Without referring to scores of cases lodged against people in Maharashtra, Haryana and Uttar Pradesh for making such posts, a bench of Justices D Y Chandrachud, L N Rao and S R Bhat strongly objected to police action against social media posts by hapless individuals seeking help from every quarter to get a bed, oxygen cylinder or Remdesivir injection for their precariously placed Covid-positive relatives or friends.

“If a citizen ventilates his grievances through social media posts, there is no presumption that it is not genuine. There cannot be and should not be any clampdown on free speech. If anyone is booked for airing their grievance about non-supply of oxygen, medicines or availability of hospital bed, it will amount to a clampdown and we will treat it as contempt of this court,” Justice Chandrachud said while conveying strong disapproval of the actions taken by police in states in the name of health emergency under the Epidemic Diseases Act, 1897, provisions of IPC, 1860, and the Disaster Management Act, 2005.
“Let a loud message go out to the states and their DGPs. We will brook no violation of the right to free speech of a citizen when the country is going through a humanitarian crisis during a health emergency. We will haul them for contempt,” the bench said and cited Justice Chandrachud’s judgment in the nine-judge bench verdict on Aadhaar validity in K Puttaswamy case in which he had cited the importance of free flow of information in combating a national crisis.
In the Puttaswamy judgment, Justice Chandrachud, quoting economist Amartya Sen, had said that clampdown on free flow of information during the Bengal famine had led to an information blackout on availability and stock of foodgrain that resulted in a large number of deaths. On the other hand, during the famine in the 1970s in Maharashtra, free flow of information saved a lot many lives.

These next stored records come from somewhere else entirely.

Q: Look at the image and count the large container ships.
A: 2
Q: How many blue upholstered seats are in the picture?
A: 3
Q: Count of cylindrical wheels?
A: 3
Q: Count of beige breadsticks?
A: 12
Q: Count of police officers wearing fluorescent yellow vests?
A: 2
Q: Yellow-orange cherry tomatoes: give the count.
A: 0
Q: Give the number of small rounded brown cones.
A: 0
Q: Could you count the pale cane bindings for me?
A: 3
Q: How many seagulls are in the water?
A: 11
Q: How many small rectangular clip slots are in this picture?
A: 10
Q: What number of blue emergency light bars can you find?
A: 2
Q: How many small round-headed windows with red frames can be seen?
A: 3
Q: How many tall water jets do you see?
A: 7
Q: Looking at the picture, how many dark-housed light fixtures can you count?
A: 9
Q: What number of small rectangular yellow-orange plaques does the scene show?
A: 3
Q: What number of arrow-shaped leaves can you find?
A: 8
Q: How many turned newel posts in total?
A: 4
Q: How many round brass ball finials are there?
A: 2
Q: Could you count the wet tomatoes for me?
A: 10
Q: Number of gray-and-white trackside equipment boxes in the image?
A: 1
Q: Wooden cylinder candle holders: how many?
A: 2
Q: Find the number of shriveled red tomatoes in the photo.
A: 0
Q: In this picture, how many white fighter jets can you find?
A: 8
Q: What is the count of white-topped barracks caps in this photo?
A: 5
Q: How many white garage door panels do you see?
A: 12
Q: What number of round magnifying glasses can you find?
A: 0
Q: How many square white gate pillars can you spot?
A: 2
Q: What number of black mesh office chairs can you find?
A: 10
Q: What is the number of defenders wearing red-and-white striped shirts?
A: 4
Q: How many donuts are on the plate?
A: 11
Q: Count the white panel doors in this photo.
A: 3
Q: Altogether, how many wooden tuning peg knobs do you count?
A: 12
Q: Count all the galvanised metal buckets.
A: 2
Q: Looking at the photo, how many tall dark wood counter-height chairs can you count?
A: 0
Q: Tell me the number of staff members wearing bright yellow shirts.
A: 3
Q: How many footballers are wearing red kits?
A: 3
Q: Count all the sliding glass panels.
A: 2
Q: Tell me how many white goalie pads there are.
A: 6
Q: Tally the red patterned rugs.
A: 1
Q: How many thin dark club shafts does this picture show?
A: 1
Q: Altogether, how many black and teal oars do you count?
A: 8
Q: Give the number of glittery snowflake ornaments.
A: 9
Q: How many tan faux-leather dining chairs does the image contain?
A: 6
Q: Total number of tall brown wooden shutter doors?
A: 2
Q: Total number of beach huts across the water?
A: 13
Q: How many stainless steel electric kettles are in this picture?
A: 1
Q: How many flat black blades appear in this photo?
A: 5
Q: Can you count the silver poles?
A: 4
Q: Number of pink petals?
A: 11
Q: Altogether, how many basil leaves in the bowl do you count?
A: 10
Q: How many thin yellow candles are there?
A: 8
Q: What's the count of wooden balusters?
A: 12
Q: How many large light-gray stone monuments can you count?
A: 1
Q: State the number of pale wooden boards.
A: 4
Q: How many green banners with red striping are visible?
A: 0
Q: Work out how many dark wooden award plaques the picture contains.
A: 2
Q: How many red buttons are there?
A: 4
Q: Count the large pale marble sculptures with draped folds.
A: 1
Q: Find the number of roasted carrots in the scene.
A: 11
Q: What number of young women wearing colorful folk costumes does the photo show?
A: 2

Solicitor general Tushar Mehta said he fully agreed with the bench and a person in distress highlighting his grievances on social media should not face any action from police. But the authorities must stop rumour mongering and spreading false information that could trigger panic in society, he added.
The bench said, “Let there be free flow of information. Grievances aired through social media posts could actually help the government and local administration to attend to common deficiencies in the healthcare sector and attend to them speedily.”